Chapter 1 Introduction to Mapping and Spatial Analysis
1.1 GIS and R for Geospatial Data Analysis
This is a compilation of notes and tutorials to accompany GIS and Spatial Analysis curricular activities at Bard College.
GIS for Environmental Justice ES 321 (Fall)
Introduction to Mapping and Spatial Analsis in R (Spring)
GIS and R workshops, tutorials, modules, and sidecar courses
Development of this book is ongoing.
1.2 An Expansive View of Spatial Analysis
Geospatial Data Analysis
Geospatial data is used to represent the position of something in relation to the things around it. Geospatial data analysis is the process of analyzing, revealing, interpreting and visualizing information such as location, distance, and spatial interaction to generate questions about and better understand our changing built and natural environments.
Our analysis seeks to characterize the spatial distribution, patterns of things represented by geographic data.

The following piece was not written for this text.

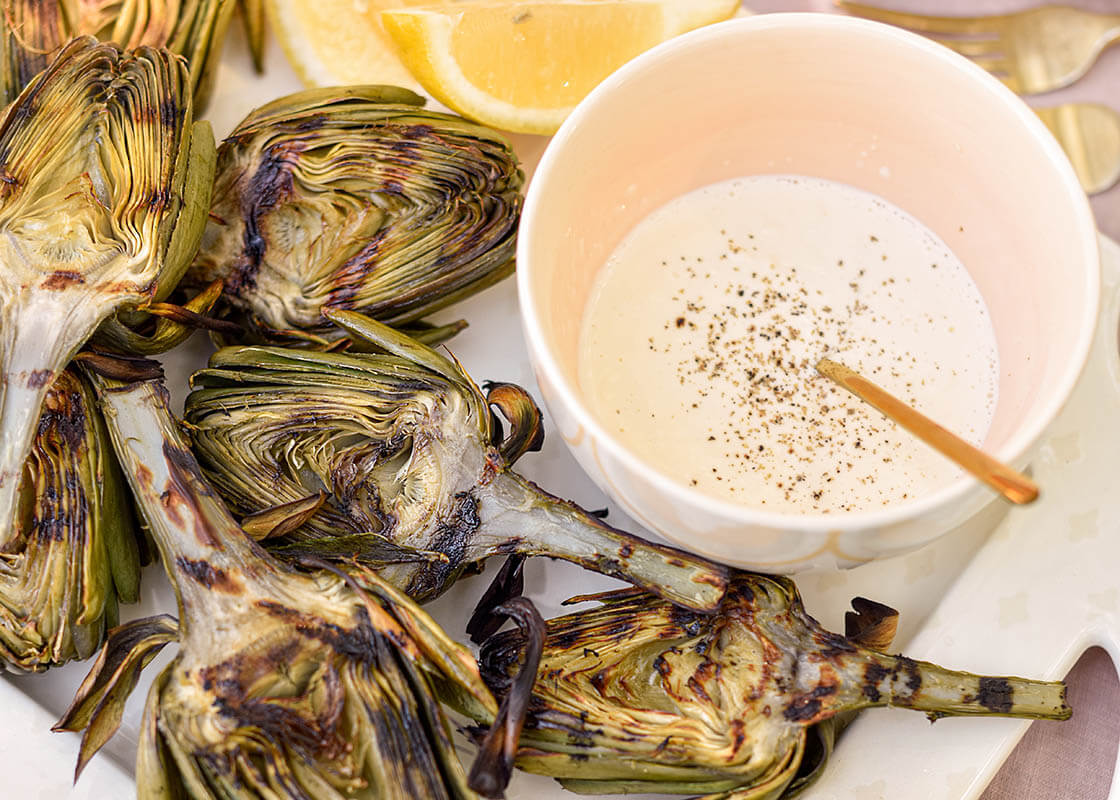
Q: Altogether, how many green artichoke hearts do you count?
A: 7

While we will explore statistical spatial analysis, we also cover the ways in which geographic data manipulation and mapping can provide insights in descriptive and exploratory analysis. In spatial analysis, when the location changes, the information content of the data changes: location, direction, distance, relationships to/between change.
We can think of spatial data analysis in terms of three broad categories.
Mapping and geovisualization: Showing (interesting) patterns
Exploratory spatial data analysis: Discovering patterns
Spatial modeling: Explaining patterns, optimization, simulation, prediction
1.3 What is a GIS?
Geographic Information System (GIS) provides data structures and capabilities for storing, analyzing, managing, and publishing map data.
A set of computer tools that allows people to work with data that are tied to a particular location on the earth
A database that is designed to work with geospatial data
A Geographic Information System is computing environment used to create, manage, visualize and analyze data and its spatial counterpart.
1.3.1 GIS Functions
Data entry from a variety of sources, including digitizing, scanning, text files, and the most common spatial data formats; ways to export information to other programs should also be provided.
Data management tools, including tools for building data sets, editing spatial features and their attributes, and managing coordinate systems and projections.
Thematic mapping (displaying data in map form), including symbolizing map features in different ways and combining map layers for display.
Data analysis functions for exploring spatial relationships in and between map layers.
Map layout functions for creating digital or paper maps with titles, scale bars, north arrows, and other map elements
It’s important to note that most data sets you will encounter in your lifetime can all be assigned a spatial location whether on the earth’s surface or within some arbitrary coordinate system (such as a soccer field or a gridded petre dish). So in essence, any data set can be represented in a GIS: the question then becomes “does it need to be analyzed in a GIS environment?” The answer to this question depends on the purpose of the analysis. If, for example, we are interested in identifying the ten African countries with the highest conflict index scores for the 1966-78 period, a simple table listing those scores by country is all that is needed.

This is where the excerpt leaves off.